**** Input for this task

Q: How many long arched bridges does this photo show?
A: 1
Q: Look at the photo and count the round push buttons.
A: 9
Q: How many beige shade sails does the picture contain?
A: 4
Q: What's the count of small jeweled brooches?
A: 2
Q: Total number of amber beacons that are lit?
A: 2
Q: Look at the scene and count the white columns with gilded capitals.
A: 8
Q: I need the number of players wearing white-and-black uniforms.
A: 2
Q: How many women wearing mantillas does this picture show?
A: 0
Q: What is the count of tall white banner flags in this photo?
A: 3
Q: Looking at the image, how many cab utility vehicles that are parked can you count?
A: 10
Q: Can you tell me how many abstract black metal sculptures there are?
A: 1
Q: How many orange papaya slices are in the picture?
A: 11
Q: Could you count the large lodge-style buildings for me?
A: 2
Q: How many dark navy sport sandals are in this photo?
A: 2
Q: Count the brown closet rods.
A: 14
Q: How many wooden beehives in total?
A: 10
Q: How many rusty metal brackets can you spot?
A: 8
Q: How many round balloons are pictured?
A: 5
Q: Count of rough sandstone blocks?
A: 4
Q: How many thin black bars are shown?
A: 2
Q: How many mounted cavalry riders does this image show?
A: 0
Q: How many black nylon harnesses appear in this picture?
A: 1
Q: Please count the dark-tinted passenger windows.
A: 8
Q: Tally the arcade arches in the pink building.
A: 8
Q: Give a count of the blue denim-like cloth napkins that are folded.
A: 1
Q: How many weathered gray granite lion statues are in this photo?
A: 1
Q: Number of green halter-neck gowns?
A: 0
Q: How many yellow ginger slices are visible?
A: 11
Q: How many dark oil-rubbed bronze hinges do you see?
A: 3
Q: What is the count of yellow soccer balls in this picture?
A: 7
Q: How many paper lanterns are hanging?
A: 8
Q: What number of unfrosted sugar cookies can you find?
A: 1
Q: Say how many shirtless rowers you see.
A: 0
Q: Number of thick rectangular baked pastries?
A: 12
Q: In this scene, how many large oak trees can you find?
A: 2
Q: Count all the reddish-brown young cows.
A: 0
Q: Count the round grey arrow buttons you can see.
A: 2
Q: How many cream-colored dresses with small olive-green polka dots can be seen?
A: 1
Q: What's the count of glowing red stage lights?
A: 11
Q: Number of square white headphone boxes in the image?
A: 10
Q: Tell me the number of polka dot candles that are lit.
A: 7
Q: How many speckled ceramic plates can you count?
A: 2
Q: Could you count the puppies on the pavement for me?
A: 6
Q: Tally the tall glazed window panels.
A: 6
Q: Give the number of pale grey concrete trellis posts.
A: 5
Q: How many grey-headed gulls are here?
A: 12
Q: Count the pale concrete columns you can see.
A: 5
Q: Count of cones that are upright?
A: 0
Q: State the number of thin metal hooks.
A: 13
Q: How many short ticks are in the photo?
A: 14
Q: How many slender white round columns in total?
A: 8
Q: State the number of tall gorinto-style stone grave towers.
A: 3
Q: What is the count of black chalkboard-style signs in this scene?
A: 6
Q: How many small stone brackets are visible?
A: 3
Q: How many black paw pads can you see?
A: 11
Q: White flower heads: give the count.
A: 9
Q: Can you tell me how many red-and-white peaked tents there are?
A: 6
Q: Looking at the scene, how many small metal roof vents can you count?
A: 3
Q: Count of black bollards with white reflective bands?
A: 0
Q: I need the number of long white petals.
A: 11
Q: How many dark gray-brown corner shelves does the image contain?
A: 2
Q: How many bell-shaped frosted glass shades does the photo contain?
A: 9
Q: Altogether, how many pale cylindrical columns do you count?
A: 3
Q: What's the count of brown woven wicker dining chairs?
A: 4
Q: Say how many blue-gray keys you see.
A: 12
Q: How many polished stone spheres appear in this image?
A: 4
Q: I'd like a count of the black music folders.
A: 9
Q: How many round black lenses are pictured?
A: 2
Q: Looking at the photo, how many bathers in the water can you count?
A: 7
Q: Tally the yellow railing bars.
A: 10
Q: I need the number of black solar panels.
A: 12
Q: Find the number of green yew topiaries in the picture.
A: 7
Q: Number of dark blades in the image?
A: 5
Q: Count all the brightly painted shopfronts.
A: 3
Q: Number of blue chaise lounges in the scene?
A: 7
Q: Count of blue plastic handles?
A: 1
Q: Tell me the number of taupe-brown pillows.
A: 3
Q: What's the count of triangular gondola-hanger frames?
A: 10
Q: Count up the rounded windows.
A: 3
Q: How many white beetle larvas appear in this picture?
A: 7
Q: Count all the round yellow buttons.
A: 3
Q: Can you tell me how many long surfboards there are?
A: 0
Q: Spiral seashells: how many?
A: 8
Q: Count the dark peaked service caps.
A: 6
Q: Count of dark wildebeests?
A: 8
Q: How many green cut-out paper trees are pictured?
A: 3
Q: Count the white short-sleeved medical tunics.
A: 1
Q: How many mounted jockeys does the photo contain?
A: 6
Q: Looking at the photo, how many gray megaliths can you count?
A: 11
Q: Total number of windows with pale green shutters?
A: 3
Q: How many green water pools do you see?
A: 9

********

** Exercise description **
After reading the material above, repeat all of it exactly.

** Solution for this problem **
Q: How many long arched bridges does this photo show?
A: 1
Q: Look at the photo and count the round push buttons.
A: 9
Q: How many beige shade sails does the picture contain?
A: 4
Q: What's the count of small jeweled brooches?
A: 2
Q: Total number of amber beacons that are lit?
A: 2
Q: Look at the scene and count the white columns with gilded capitals.
A: 8
Q: I need the number of players wearing white-and-black uniforms.
A: 2
Q: How many women wearing mantillas does this picture show?
A: 0
Q: What is the count of tall white banner flags in this photo?
A: 3
Q: Looking at the image, how many cab utility vehicles that are parked can you count?
A: 10
Q: Can you tell me how many abstract black metal sculptures there are?
A: 1
Q: How many orange papaya slices are in the picture?
A: 11
Q: Could you count the large lodge-style buildings for me?
A: 2
Q: How many dark navy sport sandals are in this photo?
A: 2
Q: Count the brown closet rods.
A: 14
Q: How many wooden beehives in total?
A: 10
Q: How many rusty metal brackets can you spot?
A: 8
Q: How many round balloons are pictured?
A: 5
Q: Count of rough sandstone blocks?
A: 4
Q: How many thin black bars are shown?
A: 2
Q: How many mounted cavalry riders does this image show?
A: 0
Q: How many black nylon harnesses appear in this picture?
A: 1
Q: Please count the dark-tinted passenger windows.
A: 8
Q: Tally the arcade arches in the pink building.
A: 8
Q: Give a count of the blue denim-like cloth napkins that are folded.
A: 1
Q: How many weathered gray granite lion statues are in this photo?
A: 1
Q: Number of green halter-neck gowns?
A: 0
Q: How many yellow ginger slices are visible?
A: 11
Q: How many dark oil-rubbed bronze hinges do you see?
A: 3
Q: What is the count of yellow soccer balls in this picture?
A: 7
Q: How many paper lanterns are hanging?
A: 8
Q: What number of unfrosted sugar cookies can you find?
A: 1
Q: Say how many shirtless rowers you see.
A: 0
Q: Number of thick rectangular baked pastries?
A: 12
Q: In this scene, how many large oak trees can you find?
A: 2
Q: Count all the reddish-brown young cows.
A: 0
Q: Count the round grey arrow buttons you can see.
A: 2
Q: How many cream-colored dresses with small olive-green polka dots can be seen?
A: 1
Q: What's the count of glowing red stage lights?
A: 11
Q: Number of square white headphone boxes in the image?
A: 10
Q: Tell me the number of polka dot candles that are lit.
A: 7
Q: How many speckled ceramic plates can you count?
A: 2
Q: Could you count the puppies on the pavement for me?
A: 6
Q: Tally the tall glazed window panels.
A: 6
Q: Give the number of pale grey concrete trellis posts.
A: 5
Q: How many grey-headed gulls are here?
A: 12
Q: Count the pale concrete columns you can see.
A: 5
Q: Count of cones that are upright?
A: 0
Q: State the number of thin metal hooks.
A: 13
Q: How many short ticks are in the photo?
A: 14
Q: How many slender white round columns in total?
A: 8
Q: State the number of tall gorinto-style stone grave towers.
A: 3
Q: What is the count of black chalkboard-style signs in this scene?
A: 6
Q: How many small stone brackets are visible?
A: 3
Q: How many black paw pads can you see?
A: 11
Q: White flower heads: give the count.
A: 9
Q: Can you tell me how many red-and-white peaked tents there are?
A: 6
Q: Looking at the scene, how many small metal roof vents can you count?
A: 3
Q: Count of black bollards with white reflective bands?
A: 0
Q: I need the number of long white petals.
A: 11
Q: How many dark gray-brown corner shelves does the image contain?
A: 2
Q: How many bell-shaped frosted glass shades does the photo contain?
A: 9
Q: Altogether, how many pale cylindrical columns do you count?
A: 3
Q: What's the count of brown woven wicker dining chairs?
A: 4
Q: Say how many blue-gray keys you see.
A: 12
Q: How many polished stone spheres appear in this image?
A: 4
Q: I'd like a count of the black music folders.
A: 9
Q: How many round black lenses are pictured?
A: 2
Q: Looking at the photo, how many bathers in the water can you count?
A: 7
Q: Tally the yellow railing bars.
A: 10
Q: I need the number of black solar panels.
A: 12
Q: Find the number of green yew topiaries in the picture.
A: 7
Q: Number of dark blades in the image?
A: 5
Q: Count all the brightly painted shopfronts.
A: 3
Q: Number of blue chaise lounges in the scene?
A: 7
Q: Count of blue plastic handles?
A: 1
Q: Tell me the number of taupe-brown pillows.
A: 3
Q: What's the count of triangular gondola-hanger frames?
A: 10
Q: Count up the rounded windows.
A: 3
Q: How many white beetle larvas appear in this picture?
A: 7
Q: Count all the round yellow buttons.
A: 3
Q: Can you tell me how many long surfboards there are?
A: 0
Q: Spiral seashells: how many?
A: 8
Q: Count the dark peaked service caps.
A: 6
Q: Count of dark wildebeests?
A: 8
Q: How many green cut-out paper trees are pictured?
A: 3
Q: Count the white short-sleeved medical tunics.
A: 1
Q: How many mounted jockeys does the photo contain?
A: 6
Q: Looking at the photo, how many gray megaliths can you count?
A: 11
Q: Total number of windows with pale green shutters?
A: 3
Q: How many green water pools do you see?
A: 9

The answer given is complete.